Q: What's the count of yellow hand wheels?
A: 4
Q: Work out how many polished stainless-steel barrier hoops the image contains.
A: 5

===============

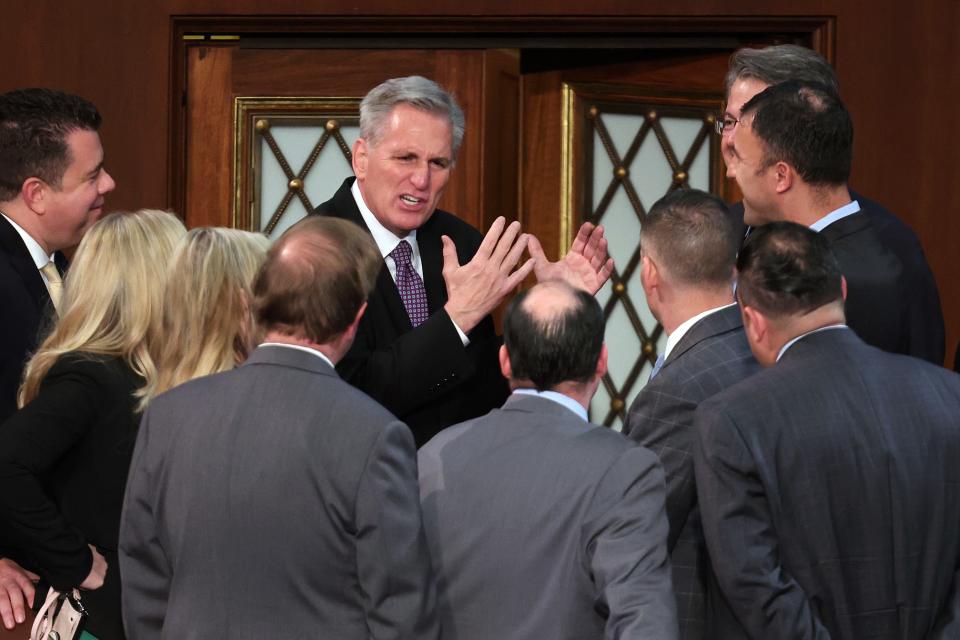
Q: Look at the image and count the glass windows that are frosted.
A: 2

===============

**Exercise**
Would you copy out each line of the records above where the word "count" occurs?

**Output for this task**
Q: What's the count of yellow hand wheels?
Q: Look at the image and count the glass windows that are frosted.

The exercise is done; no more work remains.